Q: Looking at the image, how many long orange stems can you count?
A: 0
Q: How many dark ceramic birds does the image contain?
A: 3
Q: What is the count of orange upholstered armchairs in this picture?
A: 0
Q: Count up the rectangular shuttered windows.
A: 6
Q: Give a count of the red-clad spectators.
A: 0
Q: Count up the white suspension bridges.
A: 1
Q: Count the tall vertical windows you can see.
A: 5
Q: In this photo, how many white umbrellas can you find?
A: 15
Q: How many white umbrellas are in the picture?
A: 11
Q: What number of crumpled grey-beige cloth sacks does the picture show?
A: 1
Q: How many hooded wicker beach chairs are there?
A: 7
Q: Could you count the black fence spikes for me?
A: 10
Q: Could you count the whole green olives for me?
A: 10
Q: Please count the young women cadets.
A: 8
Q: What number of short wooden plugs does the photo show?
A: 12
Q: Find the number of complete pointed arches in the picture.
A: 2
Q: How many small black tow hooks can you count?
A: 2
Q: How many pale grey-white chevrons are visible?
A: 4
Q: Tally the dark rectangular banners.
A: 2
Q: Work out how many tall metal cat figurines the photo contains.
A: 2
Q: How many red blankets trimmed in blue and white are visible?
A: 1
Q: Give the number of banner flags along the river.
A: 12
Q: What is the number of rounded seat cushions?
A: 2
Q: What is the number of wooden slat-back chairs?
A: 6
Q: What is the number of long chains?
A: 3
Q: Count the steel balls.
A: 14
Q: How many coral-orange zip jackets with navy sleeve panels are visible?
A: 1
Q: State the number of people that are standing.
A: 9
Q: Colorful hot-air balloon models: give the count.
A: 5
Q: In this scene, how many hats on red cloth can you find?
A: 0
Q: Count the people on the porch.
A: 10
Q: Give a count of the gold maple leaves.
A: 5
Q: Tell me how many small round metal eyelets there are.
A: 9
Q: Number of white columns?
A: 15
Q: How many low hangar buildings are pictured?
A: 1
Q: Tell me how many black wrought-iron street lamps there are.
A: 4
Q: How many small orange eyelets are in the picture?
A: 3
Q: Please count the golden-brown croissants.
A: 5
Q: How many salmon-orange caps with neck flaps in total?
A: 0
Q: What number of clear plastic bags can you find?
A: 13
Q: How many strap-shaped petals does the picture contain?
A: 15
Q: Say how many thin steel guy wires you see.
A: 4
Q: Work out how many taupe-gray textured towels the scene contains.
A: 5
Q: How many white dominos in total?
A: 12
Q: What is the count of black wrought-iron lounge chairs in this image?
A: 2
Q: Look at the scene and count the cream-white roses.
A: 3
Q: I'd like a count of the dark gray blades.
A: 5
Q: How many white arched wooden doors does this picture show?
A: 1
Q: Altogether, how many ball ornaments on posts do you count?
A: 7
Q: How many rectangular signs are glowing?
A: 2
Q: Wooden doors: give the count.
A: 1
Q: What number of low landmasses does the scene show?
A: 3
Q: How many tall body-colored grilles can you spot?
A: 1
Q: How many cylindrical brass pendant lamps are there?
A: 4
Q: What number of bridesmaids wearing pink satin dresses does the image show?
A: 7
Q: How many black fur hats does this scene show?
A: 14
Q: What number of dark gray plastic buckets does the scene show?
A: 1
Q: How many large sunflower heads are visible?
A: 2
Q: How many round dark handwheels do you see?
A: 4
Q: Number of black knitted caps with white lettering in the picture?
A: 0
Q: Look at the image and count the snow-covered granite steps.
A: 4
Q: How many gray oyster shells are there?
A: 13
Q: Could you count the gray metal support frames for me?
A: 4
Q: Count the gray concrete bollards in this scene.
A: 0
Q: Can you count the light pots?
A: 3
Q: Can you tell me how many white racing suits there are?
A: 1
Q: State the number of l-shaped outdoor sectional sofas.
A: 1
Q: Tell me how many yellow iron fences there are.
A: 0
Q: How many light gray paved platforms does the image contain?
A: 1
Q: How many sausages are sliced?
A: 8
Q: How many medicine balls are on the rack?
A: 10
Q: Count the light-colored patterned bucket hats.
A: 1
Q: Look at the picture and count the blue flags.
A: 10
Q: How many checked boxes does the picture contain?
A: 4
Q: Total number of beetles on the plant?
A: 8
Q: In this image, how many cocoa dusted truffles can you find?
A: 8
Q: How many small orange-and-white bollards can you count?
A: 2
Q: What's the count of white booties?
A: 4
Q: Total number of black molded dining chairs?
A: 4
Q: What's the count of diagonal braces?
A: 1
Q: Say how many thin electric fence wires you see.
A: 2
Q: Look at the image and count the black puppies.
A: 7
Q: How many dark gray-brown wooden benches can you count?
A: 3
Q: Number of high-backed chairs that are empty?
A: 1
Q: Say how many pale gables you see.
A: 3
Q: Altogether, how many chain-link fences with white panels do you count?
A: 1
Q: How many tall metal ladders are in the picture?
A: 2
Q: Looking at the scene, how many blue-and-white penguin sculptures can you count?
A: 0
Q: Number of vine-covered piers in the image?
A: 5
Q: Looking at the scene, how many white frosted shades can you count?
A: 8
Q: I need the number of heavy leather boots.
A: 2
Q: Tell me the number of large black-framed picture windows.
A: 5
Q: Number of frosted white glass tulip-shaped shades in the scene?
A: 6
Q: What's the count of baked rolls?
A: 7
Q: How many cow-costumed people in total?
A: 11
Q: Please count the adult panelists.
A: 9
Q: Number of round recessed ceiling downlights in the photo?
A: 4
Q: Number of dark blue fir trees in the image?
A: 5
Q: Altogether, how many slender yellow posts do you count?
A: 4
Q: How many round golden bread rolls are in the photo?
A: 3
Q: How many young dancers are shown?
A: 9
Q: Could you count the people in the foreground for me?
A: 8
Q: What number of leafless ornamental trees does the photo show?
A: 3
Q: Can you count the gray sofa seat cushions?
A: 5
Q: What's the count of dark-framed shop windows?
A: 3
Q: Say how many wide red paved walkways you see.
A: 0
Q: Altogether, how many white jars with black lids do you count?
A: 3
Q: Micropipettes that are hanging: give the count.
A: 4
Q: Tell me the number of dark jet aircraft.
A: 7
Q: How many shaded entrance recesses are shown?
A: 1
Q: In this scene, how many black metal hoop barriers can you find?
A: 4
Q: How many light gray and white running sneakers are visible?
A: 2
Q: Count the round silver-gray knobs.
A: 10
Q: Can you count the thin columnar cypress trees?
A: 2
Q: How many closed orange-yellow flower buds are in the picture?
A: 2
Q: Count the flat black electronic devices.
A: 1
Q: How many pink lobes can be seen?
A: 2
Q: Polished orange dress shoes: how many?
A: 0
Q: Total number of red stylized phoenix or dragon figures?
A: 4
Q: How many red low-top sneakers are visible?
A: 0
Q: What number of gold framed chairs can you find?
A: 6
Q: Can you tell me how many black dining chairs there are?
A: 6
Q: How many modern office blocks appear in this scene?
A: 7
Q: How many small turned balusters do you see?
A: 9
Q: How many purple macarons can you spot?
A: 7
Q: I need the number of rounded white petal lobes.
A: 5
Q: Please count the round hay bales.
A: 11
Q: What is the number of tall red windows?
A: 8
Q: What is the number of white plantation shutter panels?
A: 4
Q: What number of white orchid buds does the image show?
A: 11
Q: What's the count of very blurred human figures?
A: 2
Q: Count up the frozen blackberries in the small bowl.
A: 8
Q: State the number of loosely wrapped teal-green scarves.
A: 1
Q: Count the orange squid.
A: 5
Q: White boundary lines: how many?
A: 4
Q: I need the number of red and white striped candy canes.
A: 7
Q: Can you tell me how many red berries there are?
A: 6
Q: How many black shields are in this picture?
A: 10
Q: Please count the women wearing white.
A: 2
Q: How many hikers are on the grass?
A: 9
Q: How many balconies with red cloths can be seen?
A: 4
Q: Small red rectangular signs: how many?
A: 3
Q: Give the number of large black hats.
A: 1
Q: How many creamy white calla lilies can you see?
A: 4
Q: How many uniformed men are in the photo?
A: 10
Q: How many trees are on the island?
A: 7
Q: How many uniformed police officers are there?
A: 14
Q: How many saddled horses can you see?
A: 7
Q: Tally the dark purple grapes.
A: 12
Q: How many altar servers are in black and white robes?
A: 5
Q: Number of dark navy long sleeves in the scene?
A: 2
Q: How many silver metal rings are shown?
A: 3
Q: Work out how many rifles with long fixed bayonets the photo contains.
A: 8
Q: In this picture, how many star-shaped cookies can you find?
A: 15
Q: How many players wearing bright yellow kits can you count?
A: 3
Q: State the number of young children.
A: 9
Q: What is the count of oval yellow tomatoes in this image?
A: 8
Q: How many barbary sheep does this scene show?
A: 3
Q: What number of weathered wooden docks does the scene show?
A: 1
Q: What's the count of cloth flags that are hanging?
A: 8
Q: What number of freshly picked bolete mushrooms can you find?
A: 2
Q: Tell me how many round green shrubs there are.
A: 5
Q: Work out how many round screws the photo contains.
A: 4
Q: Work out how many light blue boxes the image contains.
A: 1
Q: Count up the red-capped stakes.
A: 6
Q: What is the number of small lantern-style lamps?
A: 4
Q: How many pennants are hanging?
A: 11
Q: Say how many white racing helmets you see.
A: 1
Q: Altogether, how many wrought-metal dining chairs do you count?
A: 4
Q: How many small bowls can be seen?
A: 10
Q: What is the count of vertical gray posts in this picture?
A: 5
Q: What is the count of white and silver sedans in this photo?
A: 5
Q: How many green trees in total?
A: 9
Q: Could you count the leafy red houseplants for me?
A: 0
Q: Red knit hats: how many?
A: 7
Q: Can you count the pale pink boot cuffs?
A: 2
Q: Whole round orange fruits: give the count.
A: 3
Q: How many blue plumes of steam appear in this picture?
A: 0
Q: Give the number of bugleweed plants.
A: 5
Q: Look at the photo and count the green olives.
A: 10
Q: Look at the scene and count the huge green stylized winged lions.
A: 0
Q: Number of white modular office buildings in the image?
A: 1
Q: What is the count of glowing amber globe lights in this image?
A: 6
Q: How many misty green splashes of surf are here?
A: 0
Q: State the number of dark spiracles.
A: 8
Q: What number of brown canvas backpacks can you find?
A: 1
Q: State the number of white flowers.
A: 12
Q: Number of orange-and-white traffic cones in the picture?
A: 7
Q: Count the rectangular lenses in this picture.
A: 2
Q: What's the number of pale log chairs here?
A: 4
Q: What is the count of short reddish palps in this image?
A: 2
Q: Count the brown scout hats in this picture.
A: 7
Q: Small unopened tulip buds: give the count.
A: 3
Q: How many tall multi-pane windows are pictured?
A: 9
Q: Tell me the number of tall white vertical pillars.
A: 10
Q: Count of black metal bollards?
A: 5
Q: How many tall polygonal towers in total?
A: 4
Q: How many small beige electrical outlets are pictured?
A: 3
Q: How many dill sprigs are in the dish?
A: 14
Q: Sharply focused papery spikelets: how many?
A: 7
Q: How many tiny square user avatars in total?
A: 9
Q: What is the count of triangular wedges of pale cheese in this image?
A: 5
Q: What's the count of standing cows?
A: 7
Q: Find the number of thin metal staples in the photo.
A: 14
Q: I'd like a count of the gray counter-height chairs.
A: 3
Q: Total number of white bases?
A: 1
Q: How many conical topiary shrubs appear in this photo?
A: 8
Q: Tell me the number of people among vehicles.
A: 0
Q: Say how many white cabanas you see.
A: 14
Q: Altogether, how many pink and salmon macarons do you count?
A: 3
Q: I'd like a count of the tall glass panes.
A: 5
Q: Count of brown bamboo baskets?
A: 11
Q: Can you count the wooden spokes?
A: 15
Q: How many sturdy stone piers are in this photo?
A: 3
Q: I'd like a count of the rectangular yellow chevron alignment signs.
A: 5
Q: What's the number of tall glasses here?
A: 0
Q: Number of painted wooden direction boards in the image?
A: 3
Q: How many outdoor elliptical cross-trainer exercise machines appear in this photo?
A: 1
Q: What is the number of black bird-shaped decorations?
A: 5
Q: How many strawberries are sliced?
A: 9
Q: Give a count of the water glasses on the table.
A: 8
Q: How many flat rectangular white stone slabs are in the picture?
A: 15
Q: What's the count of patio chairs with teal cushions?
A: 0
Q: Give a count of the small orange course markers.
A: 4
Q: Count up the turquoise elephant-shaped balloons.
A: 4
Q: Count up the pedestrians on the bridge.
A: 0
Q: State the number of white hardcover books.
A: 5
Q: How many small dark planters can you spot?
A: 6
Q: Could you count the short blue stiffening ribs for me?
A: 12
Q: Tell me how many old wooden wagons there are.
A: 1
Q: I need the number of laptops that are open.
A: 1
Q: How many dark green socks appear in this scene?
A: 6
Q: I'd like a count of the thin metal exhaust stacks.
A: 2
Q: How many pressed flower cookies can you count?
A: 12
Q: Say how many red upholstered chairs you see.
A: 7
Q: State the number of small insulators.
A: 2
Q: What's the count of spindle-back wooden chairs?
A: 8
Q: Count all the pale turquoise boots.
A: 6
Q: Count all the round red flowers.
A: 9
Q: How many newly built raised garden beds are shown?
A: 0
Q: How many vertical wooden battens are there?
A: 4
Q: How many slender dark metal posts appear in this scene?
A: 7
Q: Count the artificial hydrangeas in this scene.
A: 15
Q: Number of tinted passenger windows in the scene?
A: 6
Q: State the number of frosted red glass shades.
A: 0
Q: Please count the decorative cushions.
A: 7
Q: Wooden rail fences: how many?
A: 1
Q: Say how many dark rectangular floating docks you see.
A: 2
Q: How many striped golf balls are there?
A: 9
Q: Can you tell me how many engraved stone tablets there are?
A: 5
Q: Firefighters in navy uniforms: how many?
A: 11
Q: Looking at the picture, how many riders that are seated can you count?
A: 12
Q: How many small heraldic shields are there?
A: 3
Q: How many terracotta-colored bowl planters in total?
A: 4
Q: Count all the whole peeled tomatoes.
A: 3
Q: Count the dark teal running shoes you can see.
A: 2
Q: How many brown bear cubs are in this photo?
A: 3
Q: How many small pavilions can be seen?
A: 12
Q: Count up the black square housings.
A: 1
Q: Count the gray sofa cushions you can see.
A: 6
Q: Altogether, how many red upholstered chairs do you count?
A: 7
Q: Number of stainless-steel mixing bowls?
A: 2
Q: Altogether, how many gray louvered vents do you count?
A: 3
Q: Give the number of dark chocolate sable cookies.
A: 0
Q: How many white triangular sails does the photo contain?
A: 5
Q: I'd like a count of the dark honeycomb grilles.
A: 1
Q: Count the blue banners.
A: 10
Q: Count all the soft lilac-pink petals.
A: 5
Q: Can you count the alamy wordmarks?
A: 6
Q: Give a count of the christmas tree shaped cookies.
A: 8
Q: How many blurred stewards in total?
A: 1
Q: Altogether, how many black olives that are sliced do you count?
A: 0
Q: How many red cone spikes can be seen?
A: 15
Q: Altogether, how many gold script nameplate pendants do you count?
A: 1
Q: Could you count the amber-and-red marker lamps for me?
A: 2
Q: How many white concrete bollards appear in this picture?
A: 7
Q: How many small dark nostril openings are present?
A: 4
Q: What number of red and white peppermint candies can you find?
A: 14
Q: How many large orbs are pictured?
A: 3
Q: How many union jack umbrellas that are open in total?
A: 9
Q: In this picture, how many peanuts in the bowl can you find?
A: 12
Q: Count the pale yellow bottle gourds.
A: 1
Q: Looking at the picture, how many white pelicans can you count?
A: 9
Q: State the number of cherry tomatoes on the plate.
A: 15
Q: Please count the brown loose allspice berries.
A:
----------------
• **What you need to do**
Copy verbatim, from the listing above, each line from the one containing "Q: State the number of small insulators." down to the one containing "Q: How many brown", inclusive.

• **Finished task**
Q: State the number of small insulators.
A: 2
Q: What's the count of spindle-back wooden chairs?
A: 8
Q: Count all the pale turquoise boots.
A: 6
Q: Count all the round red flowers.
A: 9
Q: How many newly built raised garden beds are shown?
A: 0
Q: How many vertical wooden battens are there?
A: 4
Q: How many slender dark metal posts appear in this scene?
A: 7
Q: Count the artificial hydrangeas in this scene.
A: 15
Q: Number of tinted passenger windows in the scene?
A: 6
Q: State the number of frosted red glass shades.
A: 0
Q: Please count the decorative cushions.
A: 7
Q: Wooden rail fences: how many?
A: 1
Q: Say how many dark rectangular floating docks you see.
A: 2
Q: How many striped golf balls are there?
A: 9
Q: Can you tell me how many engraved stone tablets there are?
A: 5
Q: Firefighters in navy uniforms: how many?
A: 11
Q: Looking at the picture, how many riders that are seated can you count?
A: 12
Q: How many small heraldic shields are there?
A: 3
Q: How many terracotta-colored bowl planters in total?
A: 4
Q: Count all the whole peeled tomatoes.
A: 3
Q: Count the dark teal running shoes you can see.
A: 2
Q: How many brown bear cubs are in this photo?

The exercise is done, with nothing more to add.